The superintendent said he was optimistic about this possibility since the pledge from Gov. Kim Reynolds to expand broadband internet to unserved areas in her Condition of the State address in January.

“There’s no reason the whole state shouldn’t have quality, affordable internet, and that’s going to take a public-private partnership. But I think that the pandemic has shown us how important [it is] that people have broadband internet,” he said.

Going forward, Pedersen said he wants his school district and all of Iowa to continue striving to create an equitable experience for everyone.

“I think we want our whole state to improve and grow. … Anywhere you live in Iowa should be a quality place that has all the things that allow you to live there if you want to,” he said.

What did the derecho do to internet access?

Cedar Rapids ISP ImOn shares how it got customers back online after getting the worst of the storm damage

On Aug. 10, a type of storm that most Iowans had never heard of, let alone seen, barreled across the state, taking out most everything in its path, including power to all of Cedar Rapids.

And when the power goes out, the internet follows.
Lisa Rhatigan, vice president of marketing for ImOn Communications in Cedar Rapids, said internet service typically returns once the power does, but the fact that the whole city went dark after the derecho made it a “100% different situation.”

More than 1,000 “strands of line” came down with the power lines and 26 miles of cable at ImOn’s plant was damaged or blew away in the storm. The internet service provider also has 30 “hubs,” which help serve different areas — all 30 were damaged along with their nine backup generators.

Before anyone learned these numbers, though, ImOn needed to survey the damage. Rhatigan said ImOn has an agreement with Alliant Energy that in the event of a power outage, ImOn’s teams would wait to go out until after Alliant had finished restoring its grid.

The widespread and severe damage in Cedar Rapids meant this time it took as long as two weeks for some people to regain power.
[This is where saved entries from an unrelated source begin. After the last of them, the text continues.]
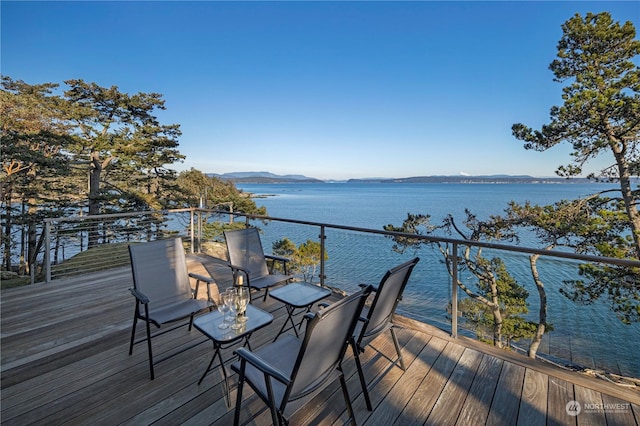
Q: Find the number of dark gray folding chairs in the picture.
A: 4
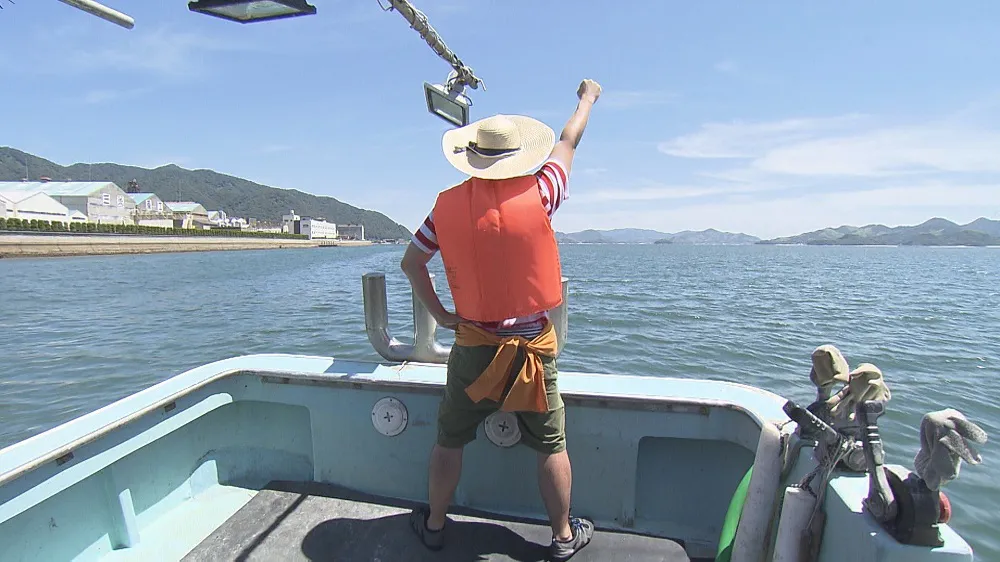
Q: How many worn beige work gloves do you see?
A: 3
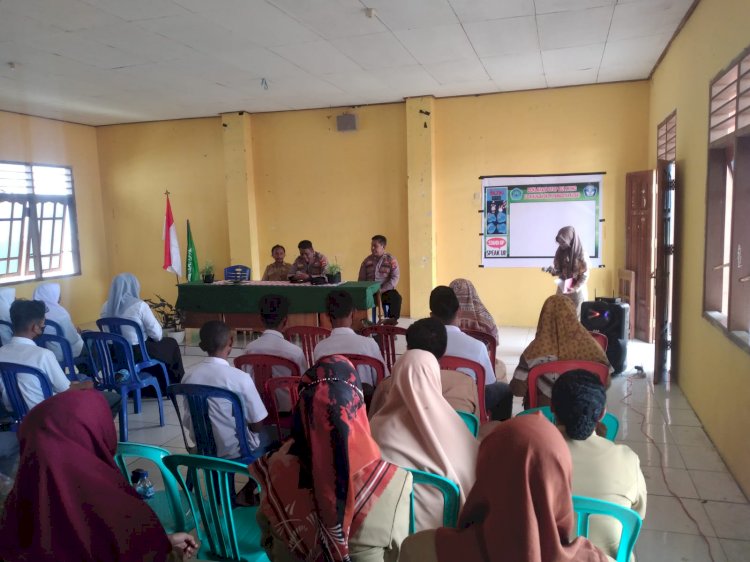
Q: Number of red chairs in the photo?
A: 9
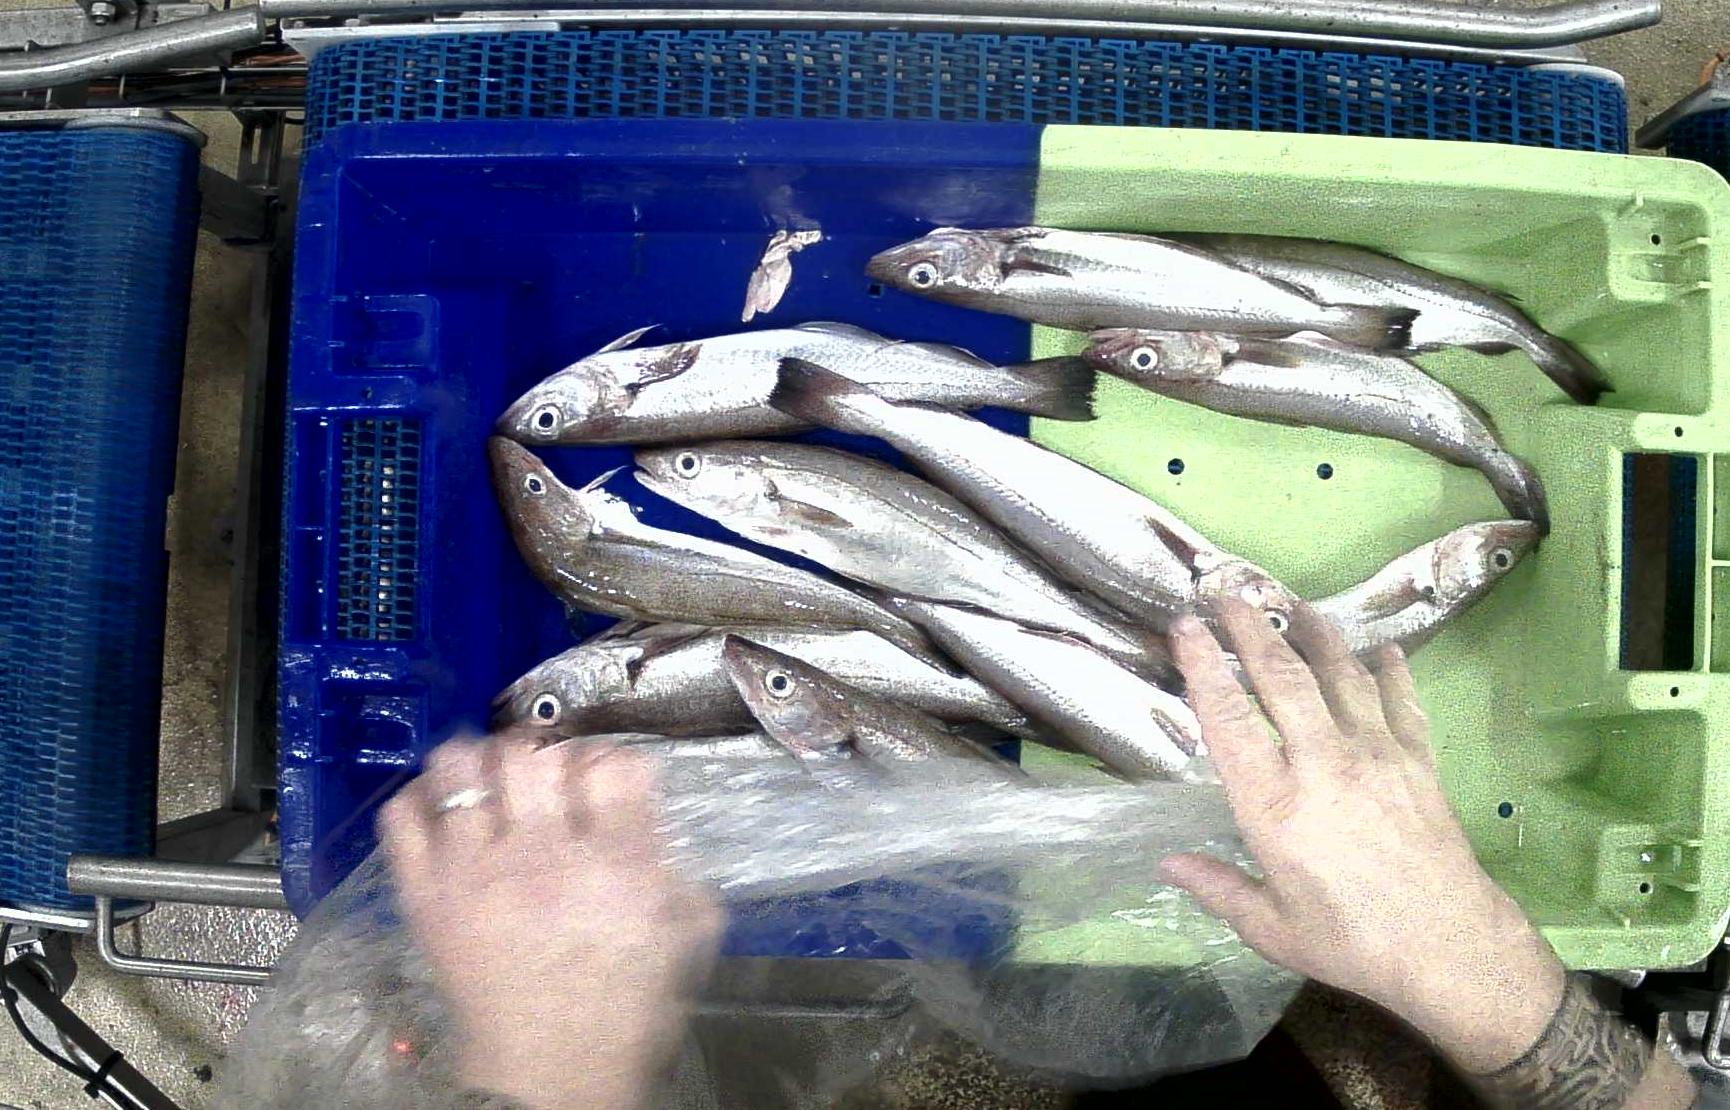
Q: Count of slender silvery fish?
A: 11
In good news, internet connection returned automatically for 70% of ImOn customers when their power came back. Rhatigan said automatic restoration happened for most customers partly because ImOn’s core network system did not go down, so the internet service provider never lost its connection to the internet.
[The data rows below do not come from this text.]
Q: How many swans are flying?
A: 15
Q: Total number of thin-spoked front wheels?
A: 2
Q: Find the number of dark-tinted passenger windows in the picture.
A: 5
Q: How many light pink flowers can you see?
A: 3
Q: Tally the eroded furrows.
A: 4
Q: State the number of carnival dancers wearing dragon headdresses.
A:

Customers who lived in neighborhoods where the lines were above ground and subsequently knocked down by hurricane-force winds made up the group that needed more work to have their internet restored.

Some of ImOn’s fallen lines lay beneath piles of debris waiting to be dug out. With conditions like this awaiting maintenance teams, Rhatigan said as a smaller local company they brought in contractors to help survey the situation.

“We have to do a visual look to find out where the damage is. And the National Guard was there clearing debris, so we didn’t have a visual on some of our network. Getting that done, just the scope of the damage and trying to identify that and get it done … was pretty tough,” she said.

During this time when Rhatigan said there was “understandable frustration,” ImOn looked for ways to help the community through the crisis.

ImOn offers three community Wi-Fi areas powered by hot spots and dispersed throughout the city. Usually they are only available to customers, but all restrictions were removed, extending unlimited access to anyone who needed it. The ISP also set up internet service and cleaning for a socially distanced internet cafe.

Rhatigan commended Cedar Rapids residents for their resolve and positive attitude throughout the situation and said ImOn felt its company approach worked.

“Let’s take care of each other, let’s take care of our customers and let’s take of our community. When we approach things and stick true to our values and who we are, we’re effective,” she said.